- _ENTRIES SHOWN_
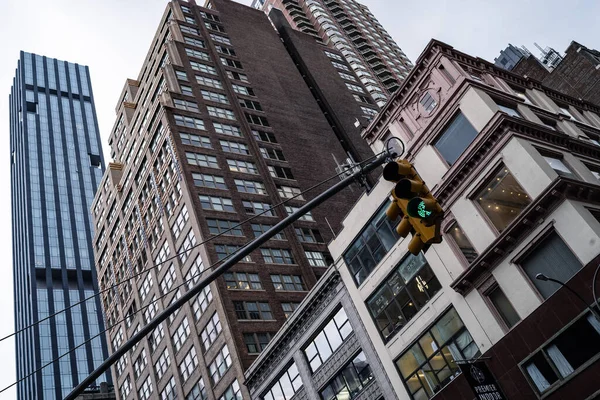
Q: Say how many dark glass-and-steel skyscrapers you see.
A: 1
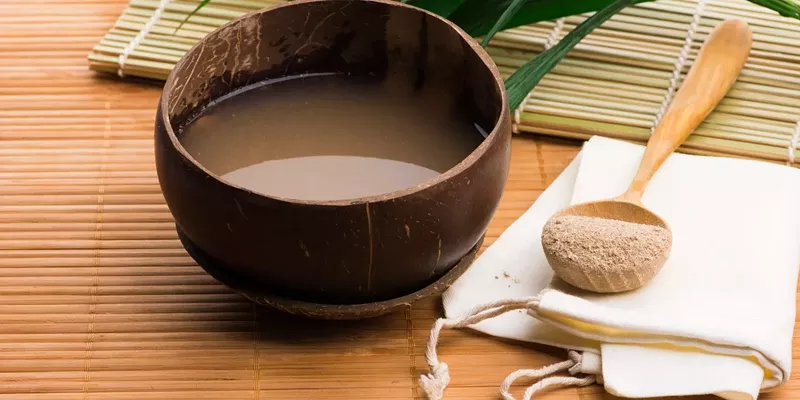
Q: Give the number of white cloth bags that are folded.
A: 2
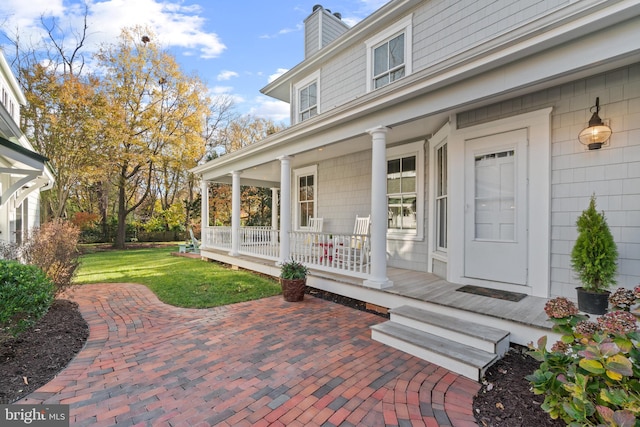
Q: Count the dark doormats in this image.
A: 1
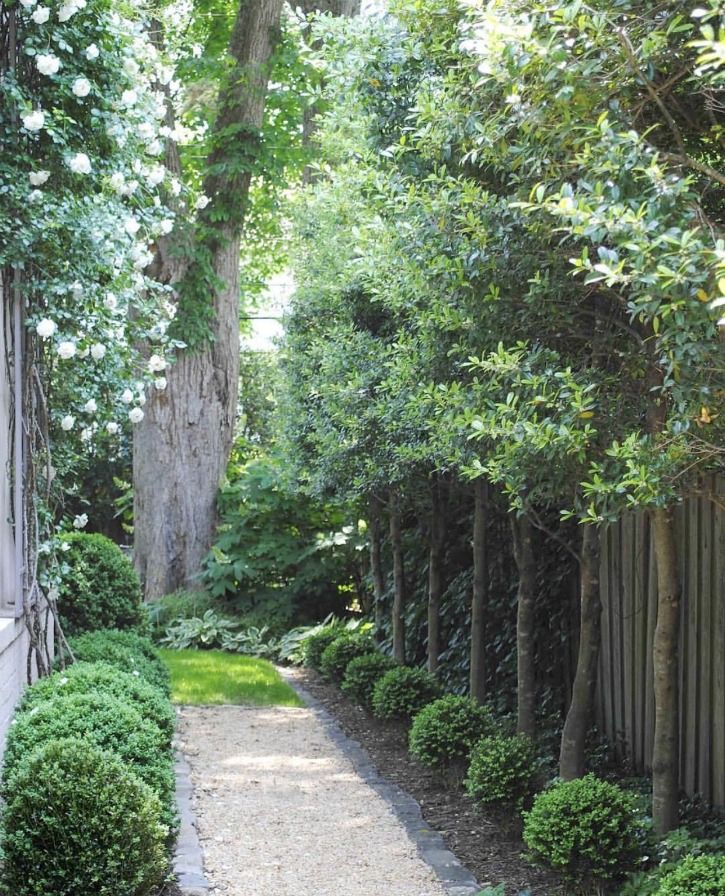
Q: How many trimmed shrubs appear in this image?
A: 13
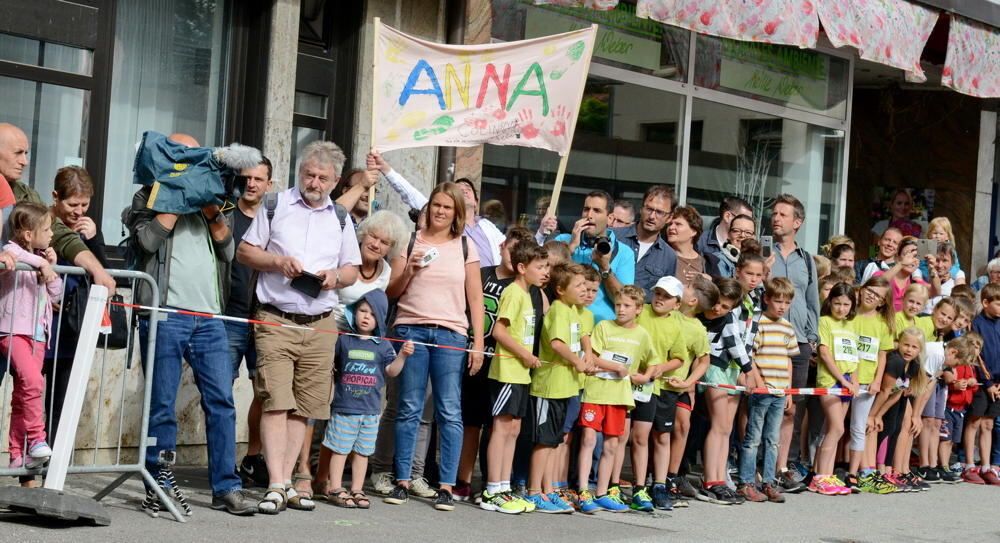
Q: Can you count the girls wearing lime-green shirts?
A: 4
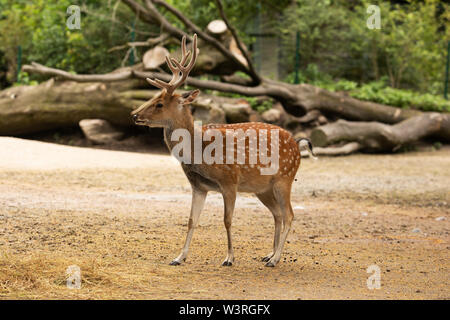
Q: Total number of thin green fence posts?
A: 4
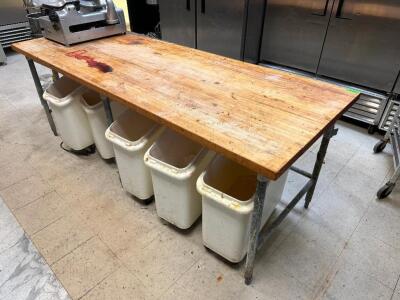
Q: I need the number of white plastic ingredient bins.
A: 5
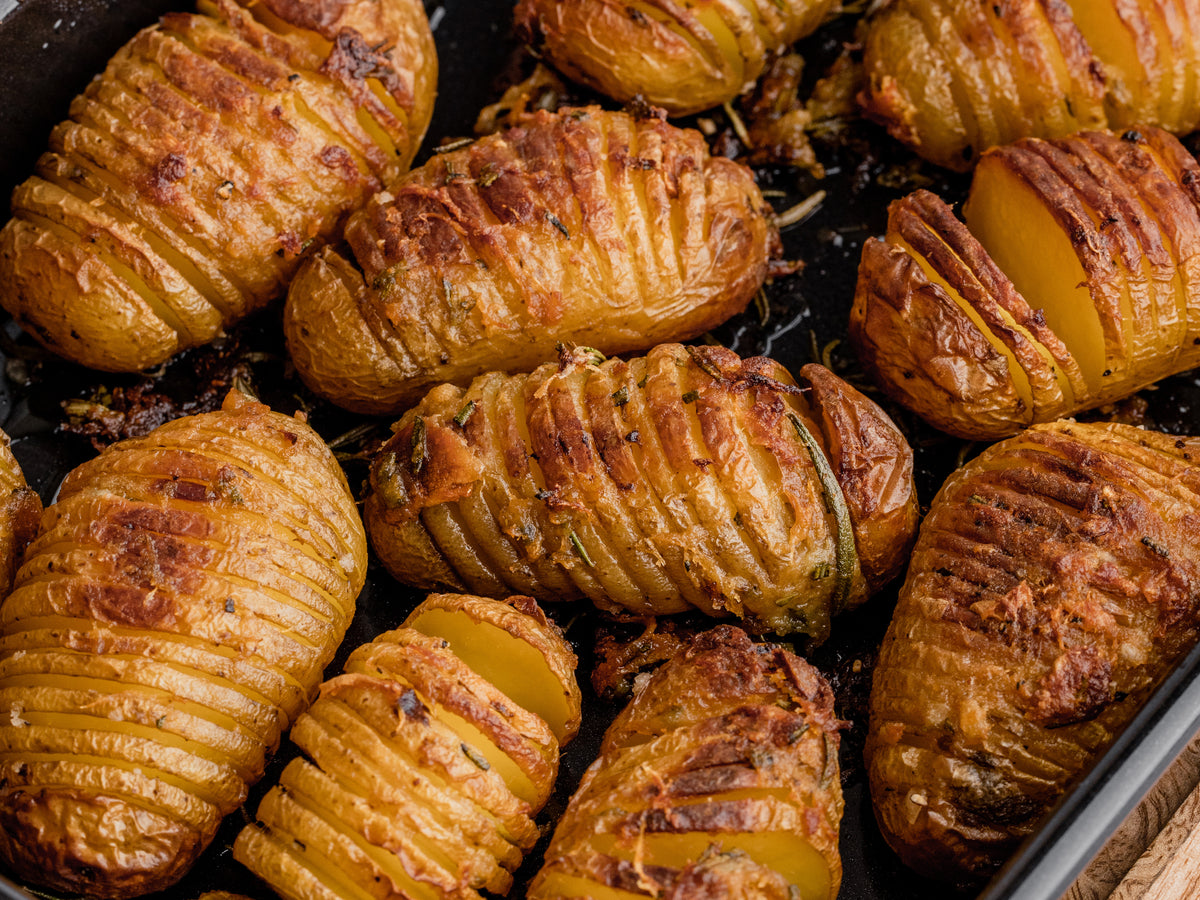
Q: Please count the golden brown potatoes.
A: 11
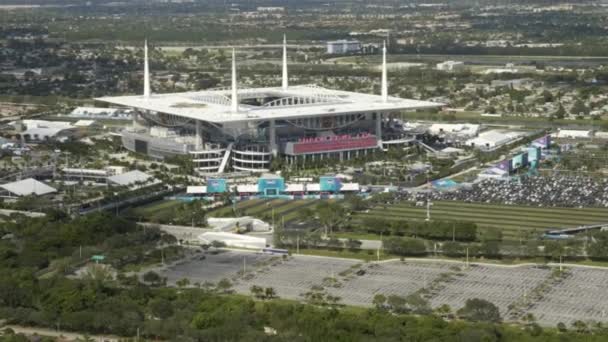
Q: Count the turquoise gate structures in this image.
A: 3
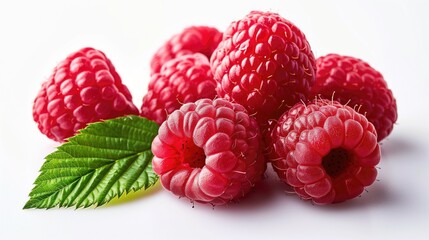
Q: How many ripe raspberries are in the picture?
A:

- _WORK REQUEST_
In which lines of the material above does the string "number" occur? Copy them all.

- _ANSWER SECTION_
Q: Give the number of white cloth bags that are folded.
Q: Total number of thin green fence posts?
Q: I need the number of white plastic ingredient bins.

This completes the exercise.